Thursday, October 20, 2011

A monumental work that puts together past and present, history and recent events

A new solo by senior artist Gulammohammed Sheikh takes place at Rabindra Bhavan, New Delhi. It features a monumental piece by him, ‘CITY: Memory, Dreams, Desire, Statues & Ghosts: Return of Hiuen Tsang’, which was shown as part of ‘Place.Time.Play: India-China Contemporary Art Exhibition’. Specially created for the the West Heavens Project in Shanghai last year, it around the 7th century famous Chinese-Buddhist monk, Hiuen Tsangor Xuanzang of Tang Dynasty.

Hiuen traveled to India (known as West Heavens then in his country) to bring home a set scriptures, which were to serve as the foundation of the Chinese schools of Buddhism. If in ‘Kaavad’, he was inspired by a Mappamundi ‘s (medieval European maps of the world) cartographic format, his landscape here blends the bare drawings of old archeological site maps and the visuality of a satellite image like Google maps.
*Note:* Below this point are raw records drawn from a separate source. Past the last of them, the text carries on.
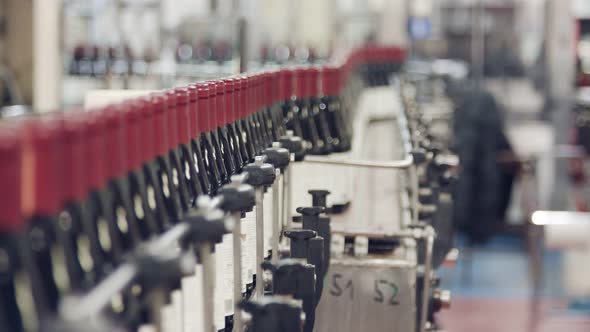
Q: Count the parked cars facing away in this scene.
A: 0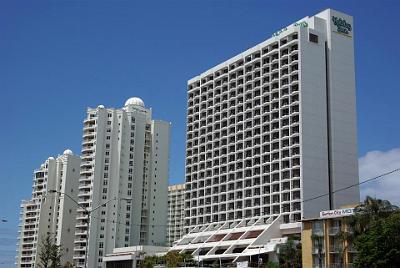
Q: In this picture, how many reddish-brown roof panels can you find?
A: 3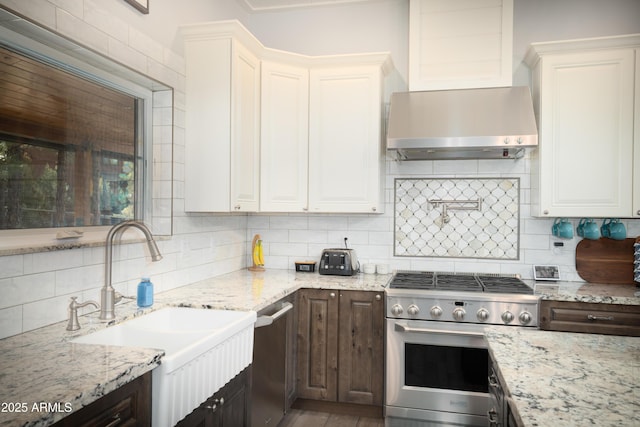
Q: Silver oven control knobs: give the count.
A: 7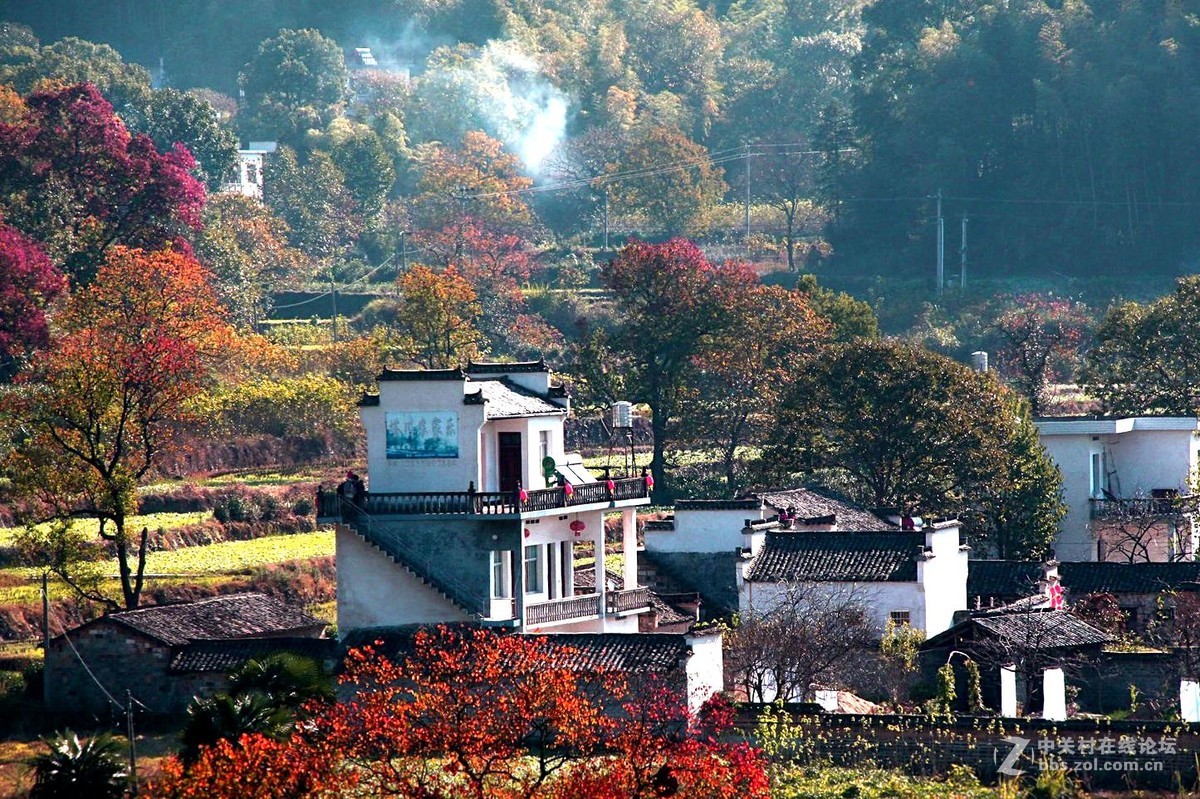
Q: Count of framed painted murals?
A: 1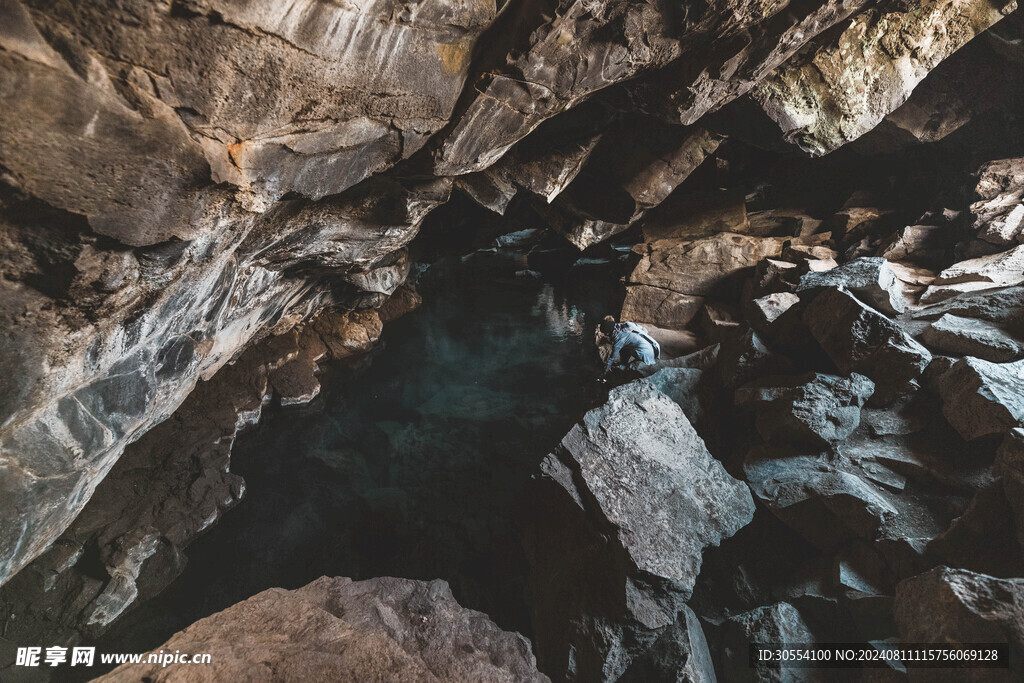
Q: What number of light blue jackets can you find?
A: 1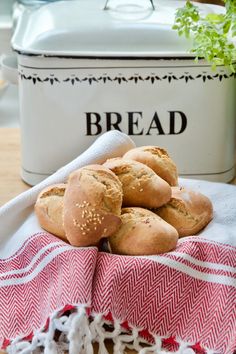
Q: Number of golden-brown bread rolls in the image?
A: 6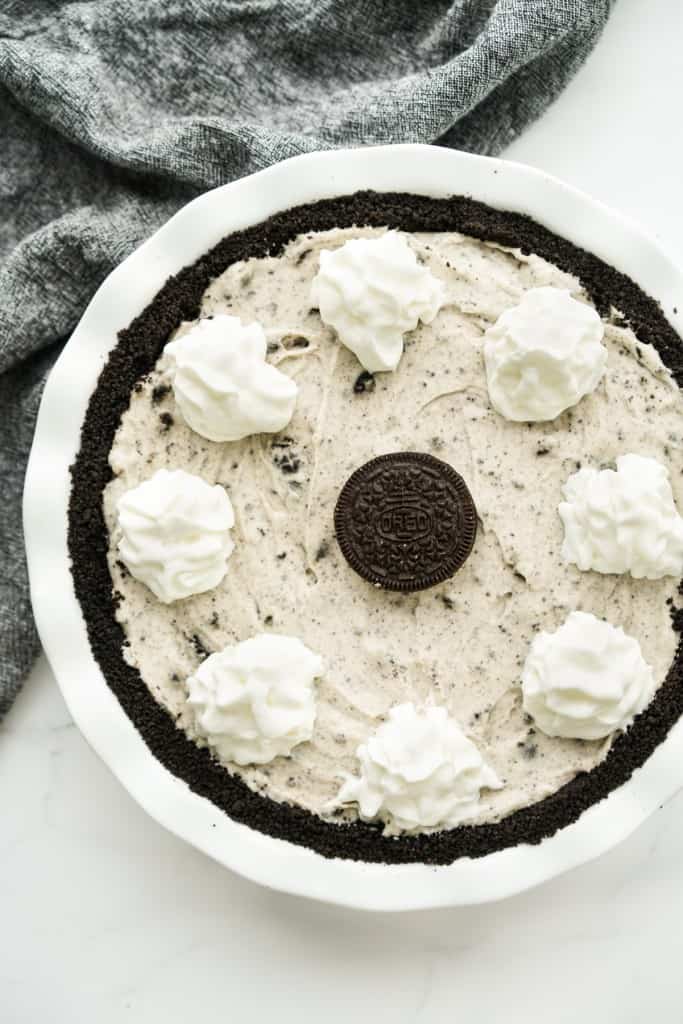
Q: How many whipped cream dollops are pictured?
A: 8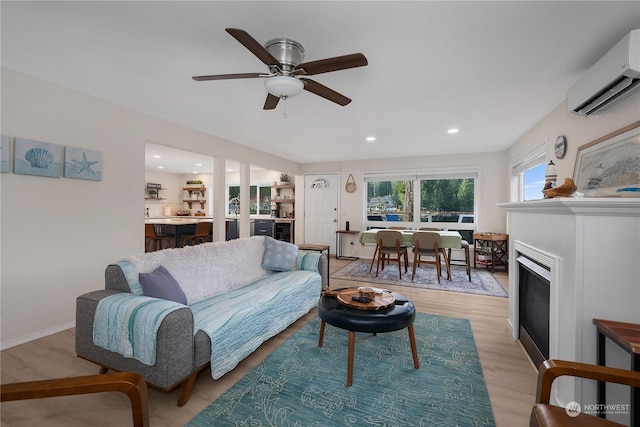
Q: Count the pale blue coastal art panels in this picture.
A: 3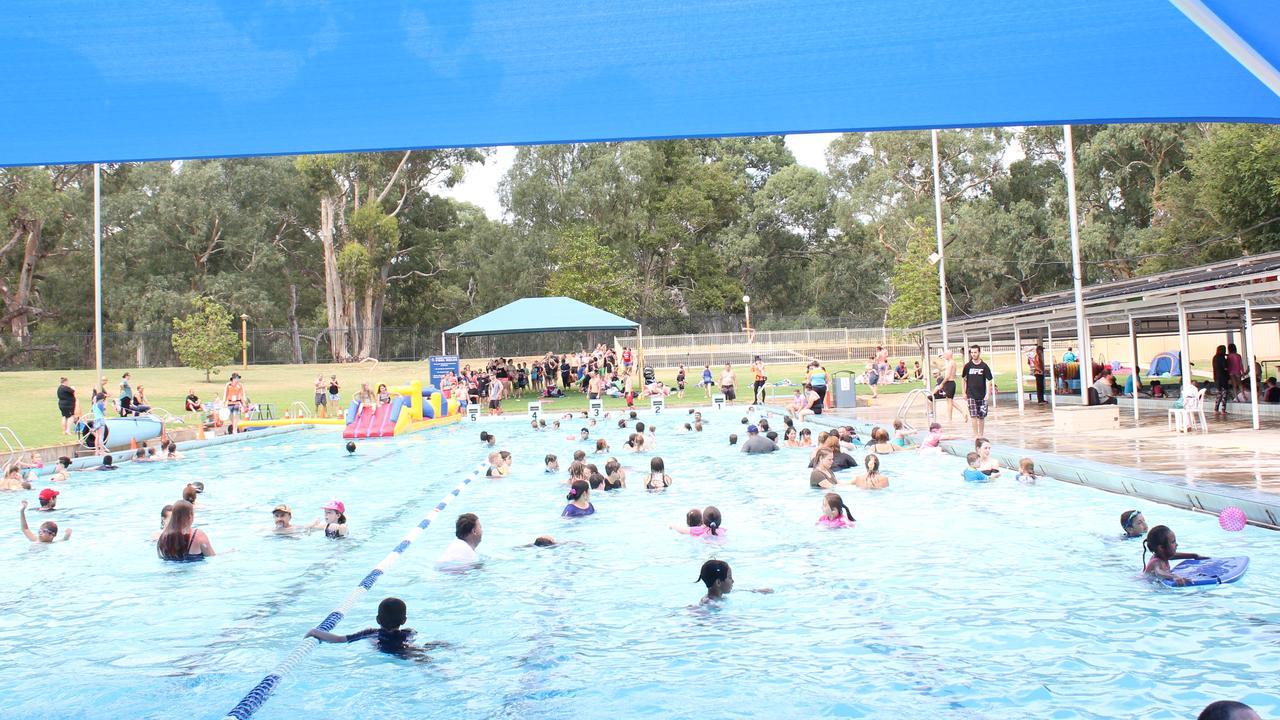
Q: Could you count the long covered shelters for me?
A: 1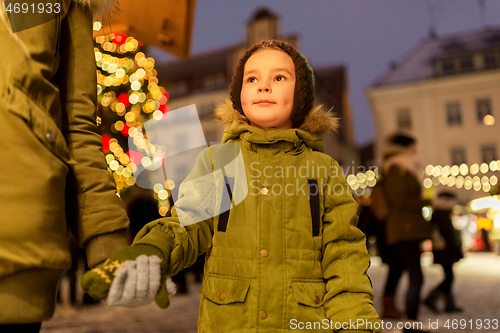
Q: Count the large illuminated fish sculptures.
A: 0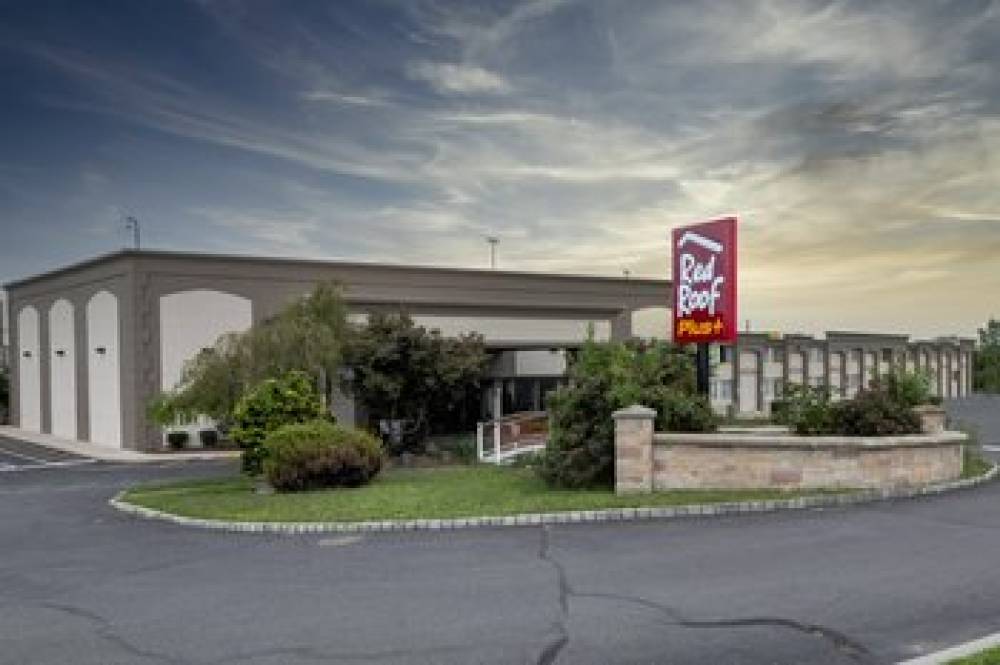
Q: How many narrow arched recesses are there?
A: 3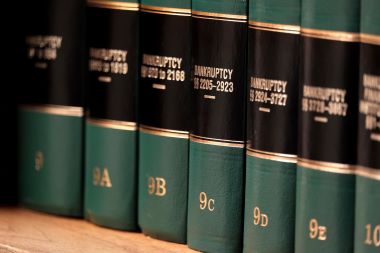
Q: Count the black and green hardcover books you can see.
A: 7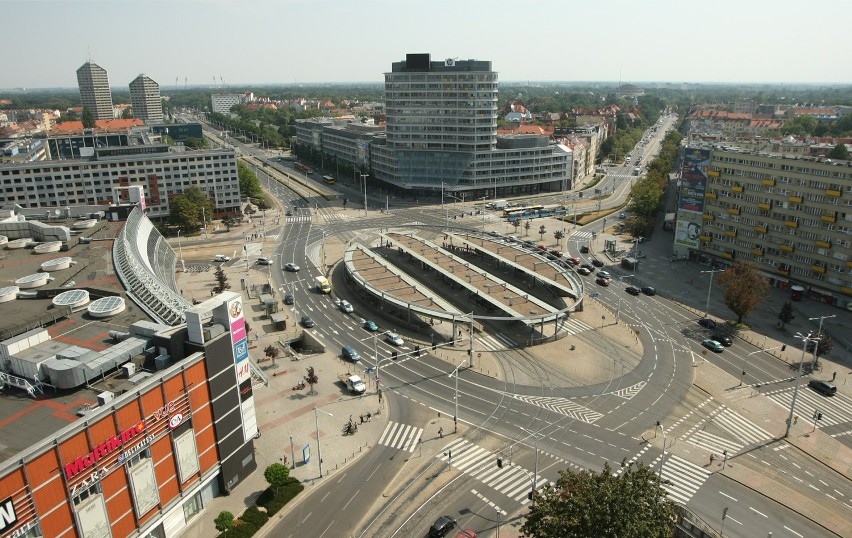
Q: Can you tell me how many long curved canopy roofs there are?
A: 3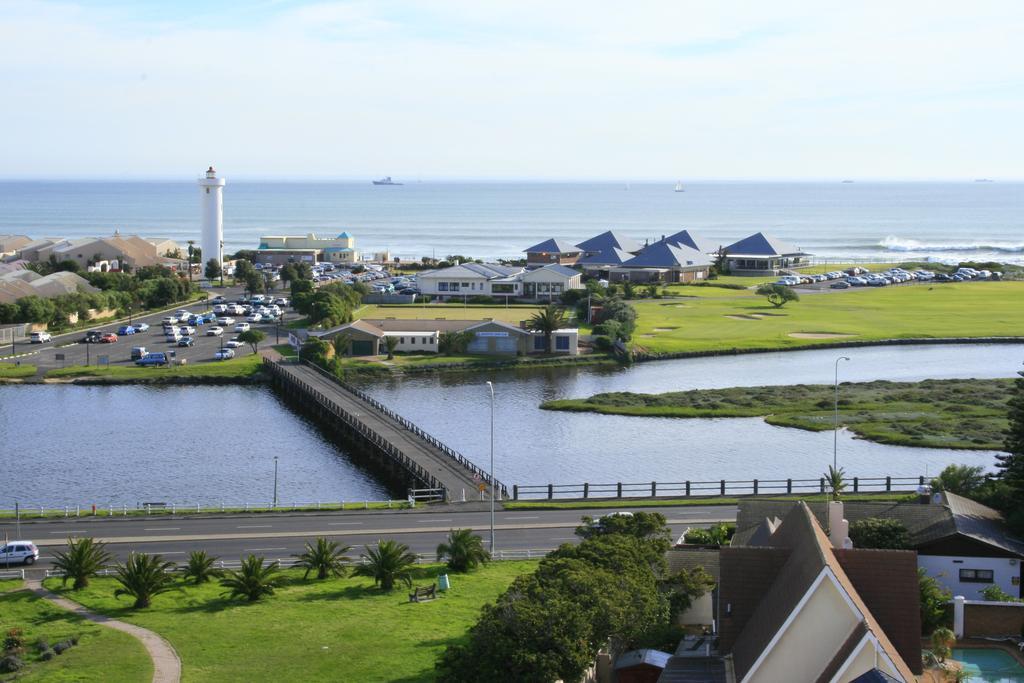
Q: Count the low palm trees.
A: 7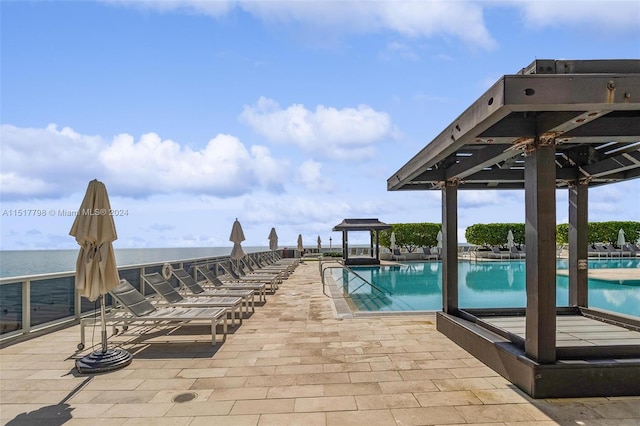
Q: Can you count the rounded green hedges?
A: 3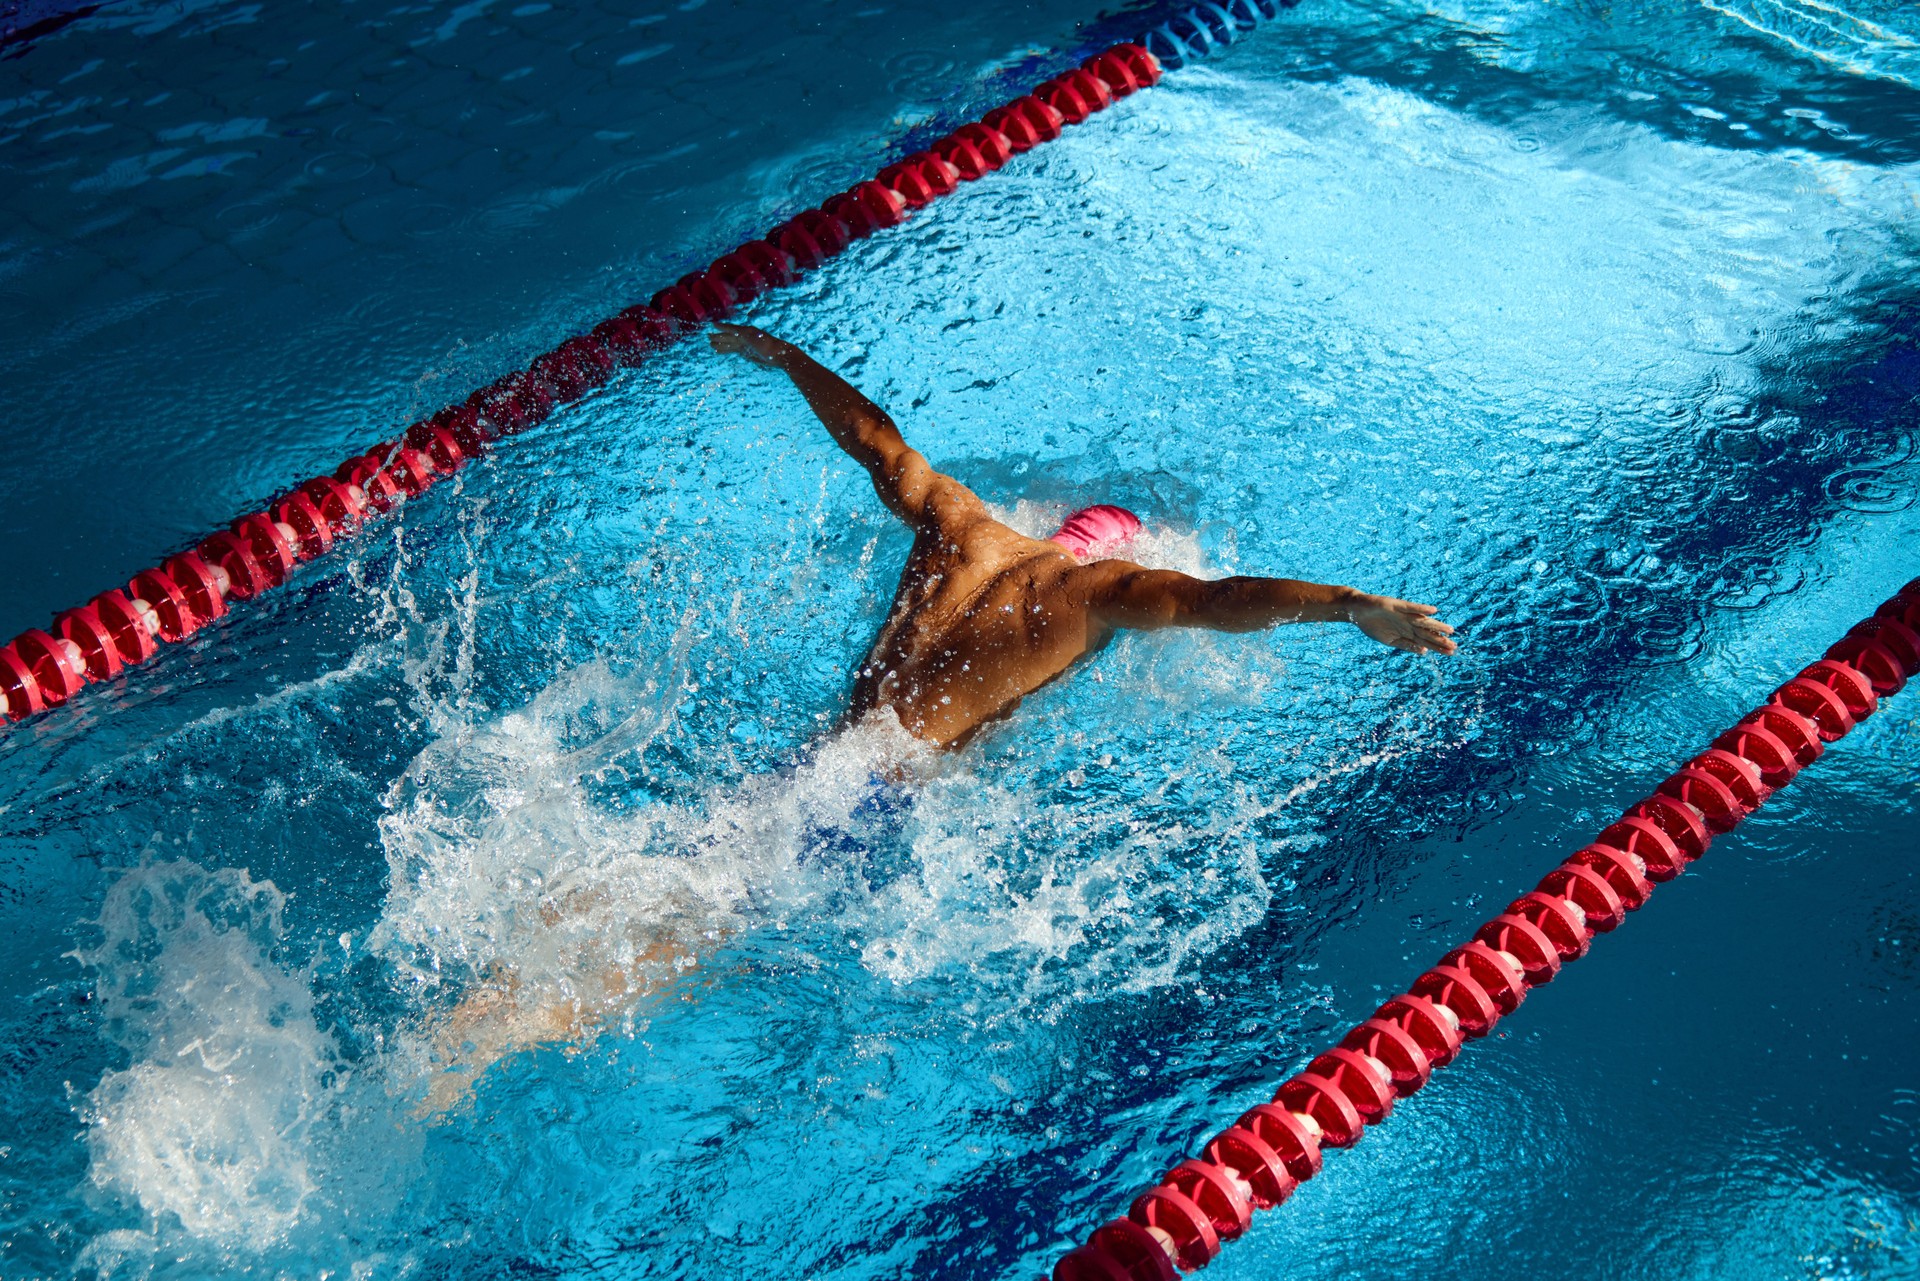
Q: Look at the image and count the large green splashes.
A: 0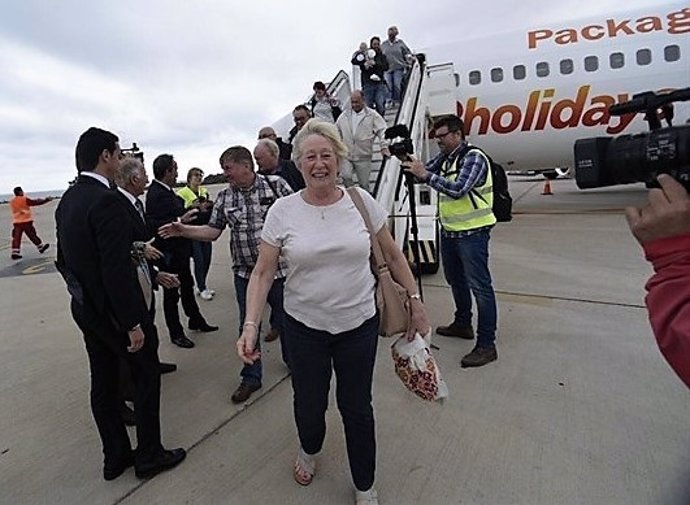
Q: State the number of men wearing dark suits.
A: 3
The work looks to explore the various possibilities of inhabiting one space even while creating other spaces like memories, dreams, desires etc. Envisioned as Hiuen Tsang’s return to the City (in perhaps Gujarat) wherein the city is itself split into two halves–the floor panels acting as an archaeological site and the standing panels map as the living city affected by recent violence, with apparent reference to both history and memory.

Dr. Kavita Singh mentions, “This exhibit is a culmination: bringing to their fullest amplitude many of his themes, motifs and obsessions, which have haunted Gulammohammed Sheikh’s work for the past three decades… That the works presented mark a particular high-point in his oeuvre, however, is first apparent in the monumental scale of many of those on view. Gradually, they present themselves, on a sustained viewing to be also at the point at which the densities of meaning, the weight of elegiac beauty, and the intensity of affect find their most condensed and highly intense expression.”

The exhibition also includes a selection of his gouaches, papier-mache works and oil canvases , alongside other 'Kaavad' shrines plus hand-painted and digital books.